Investing in smart foundations
According to a white paper published by A10 Networks, some of the smartest investments you can make into an existing 4G network involve software technologies that also lay the foundation for a 5G upgrade. Improved network management tools are listed as the single-most logical and cost-effective place to start. A management and orchestration (MANO) framework, for example, gives you the flexibility to deploy services as they transition from physical appliances to virtual machines. Compute, storage, and networking resources become much easier to move and manage.
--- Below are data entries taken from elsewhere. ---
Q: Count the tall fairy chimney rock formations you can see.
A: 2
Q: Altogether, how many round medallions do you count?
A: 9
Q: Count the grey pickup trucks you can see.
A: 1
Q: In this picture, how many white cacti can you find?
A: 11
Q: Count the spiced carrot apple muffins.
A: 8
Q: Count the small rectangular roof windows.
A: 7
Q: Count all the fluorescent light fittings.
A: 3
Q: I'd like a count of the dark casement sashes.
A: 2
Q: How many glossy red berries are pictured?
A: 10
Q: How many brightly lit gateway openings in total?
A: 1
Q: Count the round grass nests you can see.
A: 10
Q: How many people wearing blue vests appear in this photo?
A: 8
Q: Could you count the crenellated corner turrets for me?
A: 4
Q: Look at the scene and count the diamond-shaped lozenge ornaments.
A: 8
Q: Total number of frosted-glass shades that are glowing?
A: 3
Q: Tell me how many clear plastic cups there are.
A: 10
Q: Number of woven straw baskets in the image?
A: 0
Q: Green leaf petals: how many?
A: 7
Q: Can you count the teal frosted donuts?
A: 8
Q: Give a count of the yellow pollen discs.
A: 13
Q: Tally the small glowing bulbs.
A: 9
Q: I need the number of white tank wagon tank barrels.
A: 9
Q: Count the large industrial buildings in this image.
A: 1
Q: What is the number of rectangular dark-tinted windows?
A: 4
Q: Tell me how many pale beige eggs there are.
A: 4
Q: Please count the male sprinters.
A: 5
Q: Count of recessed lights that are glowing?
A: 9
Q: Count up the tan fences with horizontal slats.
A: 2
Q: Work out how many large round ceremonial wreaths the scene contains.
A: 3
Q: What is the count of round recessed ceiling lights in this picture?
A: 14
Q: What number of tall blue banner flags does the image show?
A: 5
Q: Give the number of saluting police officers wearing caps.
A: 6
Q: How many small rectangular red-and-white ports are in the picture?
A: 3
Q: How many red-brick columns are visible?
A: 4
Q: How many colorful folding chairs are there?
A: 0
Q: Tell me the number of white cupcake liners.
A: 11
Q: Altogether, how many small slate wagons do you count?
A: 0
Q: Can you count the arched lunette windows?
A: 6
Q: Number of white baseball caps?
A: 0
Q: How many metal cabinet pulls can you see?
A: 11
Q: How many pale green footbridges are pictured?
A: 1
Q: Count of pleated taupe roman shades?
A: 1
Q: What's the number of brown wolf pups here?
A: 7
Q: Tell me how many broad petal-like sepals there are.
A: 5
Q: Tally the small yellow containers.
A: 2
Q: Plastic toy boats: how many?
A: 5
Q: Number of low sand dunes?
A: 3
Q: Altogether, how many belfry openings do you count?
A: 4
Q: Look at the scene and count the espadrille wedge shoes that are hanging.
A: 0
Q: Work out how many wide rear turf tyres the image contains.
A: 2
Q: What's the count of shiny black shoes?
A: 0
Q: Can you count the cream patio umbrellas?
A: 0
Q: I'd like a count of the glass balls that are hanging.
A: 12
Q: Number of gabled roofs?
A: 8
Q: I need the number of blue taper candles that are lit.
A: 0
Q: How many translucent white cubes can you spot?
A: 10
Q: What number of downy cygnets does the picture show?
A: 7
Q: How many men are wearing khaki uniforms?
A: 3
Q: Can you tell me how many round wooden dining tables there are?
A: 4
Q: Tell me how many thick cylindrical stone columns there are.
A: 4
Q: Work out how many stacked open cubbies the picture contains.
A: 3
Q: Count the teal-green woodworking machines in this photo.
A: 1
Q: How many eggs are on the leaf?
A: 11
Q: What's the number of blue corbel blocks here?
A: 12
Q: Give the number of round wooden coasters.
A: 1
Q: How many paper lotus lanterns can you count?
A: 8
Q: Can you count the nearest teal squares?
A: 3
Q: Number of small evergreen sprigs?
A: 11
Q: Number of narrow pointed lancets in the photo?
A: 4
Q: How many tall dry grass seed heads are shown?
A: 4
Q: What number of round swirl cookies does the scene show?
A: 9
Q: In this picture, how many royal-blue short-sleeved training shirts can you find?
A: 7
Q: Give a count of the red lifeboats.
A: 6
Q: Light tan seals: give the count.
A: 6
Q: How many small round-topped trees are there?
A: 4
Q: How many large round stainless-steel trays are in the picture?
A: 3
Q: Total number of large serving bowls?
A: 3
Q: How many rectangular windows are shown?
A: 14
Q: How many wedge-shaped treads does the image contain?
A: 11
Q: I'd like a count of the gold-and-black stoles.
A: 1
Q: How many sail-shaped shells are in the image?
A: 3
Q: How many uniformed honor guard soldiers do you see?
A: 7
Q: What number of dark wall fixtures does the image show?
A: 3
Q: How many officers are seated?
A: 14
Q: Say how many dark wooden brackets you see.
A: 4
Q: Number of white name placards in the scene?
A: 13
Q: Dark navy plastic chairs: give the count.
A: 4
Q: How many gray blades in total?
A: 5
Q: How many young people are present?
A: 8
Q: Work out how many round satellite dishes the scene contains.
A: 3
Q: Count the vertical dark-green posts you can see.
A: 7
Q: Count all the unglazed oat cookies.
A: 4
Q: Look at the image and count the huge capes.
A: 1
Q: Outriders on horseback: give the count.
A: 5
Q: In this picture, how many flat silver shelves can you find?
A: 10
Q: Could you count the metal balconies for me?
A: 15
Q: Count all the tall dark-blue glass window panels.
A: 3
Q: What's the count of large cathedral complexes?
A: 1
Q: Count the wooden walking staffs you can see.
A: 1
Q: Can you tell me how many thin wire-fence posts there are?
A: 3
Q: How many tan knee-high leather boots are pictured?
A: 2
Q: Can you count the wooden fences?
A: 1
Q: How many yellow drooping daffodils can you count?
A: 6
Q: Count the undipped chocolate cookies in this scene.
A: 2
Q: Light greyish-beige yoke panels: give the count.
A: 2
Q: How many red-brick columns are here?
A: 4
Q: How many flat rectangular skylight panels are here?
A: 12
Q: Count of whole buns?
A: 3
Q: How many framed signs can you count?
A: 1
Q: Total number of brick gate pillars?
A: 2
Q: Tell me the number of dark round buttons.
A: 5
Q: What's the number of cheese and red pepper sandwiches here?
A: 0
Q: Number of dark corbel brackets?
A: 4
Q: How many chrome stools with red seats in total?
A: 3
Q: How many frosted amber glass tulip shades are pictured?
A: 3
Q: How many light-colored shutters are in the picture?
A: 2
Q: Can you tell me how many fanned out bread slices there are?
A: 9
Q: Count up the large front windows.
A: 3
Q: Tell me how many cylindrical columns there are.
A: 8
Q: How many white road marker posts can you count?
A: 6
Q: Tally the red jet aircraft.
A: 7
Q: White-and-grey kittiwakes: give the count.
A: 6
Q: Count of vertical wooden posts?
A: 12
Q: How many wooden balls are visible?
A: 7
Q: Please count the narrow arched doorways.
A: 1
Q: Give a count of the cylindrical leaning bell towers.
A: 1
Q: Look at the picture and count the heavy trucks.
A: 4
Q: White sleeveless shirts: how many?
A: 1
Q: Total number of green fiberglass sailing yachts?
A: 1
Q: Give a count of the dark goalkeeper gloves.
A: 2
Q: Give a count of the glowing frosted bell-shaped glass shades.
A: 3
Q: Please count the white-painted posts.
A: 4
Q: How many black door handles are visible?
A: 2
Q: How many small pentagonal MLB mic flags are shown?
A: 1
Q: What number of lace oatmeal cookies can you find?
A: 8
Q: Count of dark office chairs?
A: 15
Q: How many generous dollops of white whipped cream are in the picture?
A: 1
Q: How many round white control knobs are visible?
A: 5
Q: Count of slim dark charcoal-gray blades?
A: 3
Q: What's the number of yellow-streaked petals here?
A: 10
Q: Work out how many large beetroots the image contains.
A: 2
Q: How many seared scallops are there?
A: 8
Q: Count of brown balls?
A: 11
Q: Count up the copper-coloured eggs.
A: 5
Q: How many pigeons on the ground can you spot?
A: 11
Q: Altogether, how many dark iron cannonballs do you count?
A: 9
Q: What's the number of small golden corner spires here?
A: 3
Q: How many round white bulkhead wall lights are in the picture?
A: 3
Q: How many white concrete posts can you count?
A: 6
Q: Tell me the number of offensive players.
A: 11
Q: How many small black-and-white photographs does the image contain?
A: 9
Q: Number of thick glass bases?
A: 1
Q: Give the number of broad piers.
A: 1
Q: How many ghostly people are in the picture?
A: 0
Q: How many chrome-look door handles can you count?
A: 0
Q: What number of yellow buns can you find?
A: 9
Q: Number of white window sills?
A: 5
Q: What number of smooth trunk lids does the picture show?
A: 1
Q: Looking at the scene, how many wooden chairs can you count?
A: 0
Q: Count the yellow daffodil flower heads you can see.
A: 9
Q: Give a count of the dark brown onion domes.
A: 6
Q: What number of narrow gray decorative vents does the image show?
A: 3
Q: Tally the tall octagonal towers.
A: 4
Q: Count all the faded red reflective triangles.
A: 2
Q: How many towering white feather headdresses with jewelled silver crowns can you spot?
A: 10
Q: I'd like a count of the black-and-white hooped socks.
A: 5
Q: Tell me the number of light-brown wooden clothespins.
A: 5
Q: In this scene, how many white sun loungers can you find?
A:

The distinction often made between 4G and 5G implies that there’s an impending Big Bang event poised to spread next-gen coverage far and wide. In reality, the transition is going to happen slowly, neighborhood by neighborhood, city by city. In the meantime, LTE and 5G will coexist. Some of today’s most popular modem-RF systems make that much clear. In today’s non-standalone version of 5G, which uses the control plane of existing LTE networks, they have a connection to the 4G and 5G networks at the same time, allowing you to dip in and out of 5G coverage without interrupting service.
“It really makes the point that 4G and 5G infrastructures are going to be around for a long time, concluded Cradlepoint’s Krautkremer. “And that’s why carriers are upgrading their 4G infrastructure, to reduce the differential of capabilities between 4G and 5G so that they can be more harmonious together than we’ve seen in any previous evolution of wireless technology.”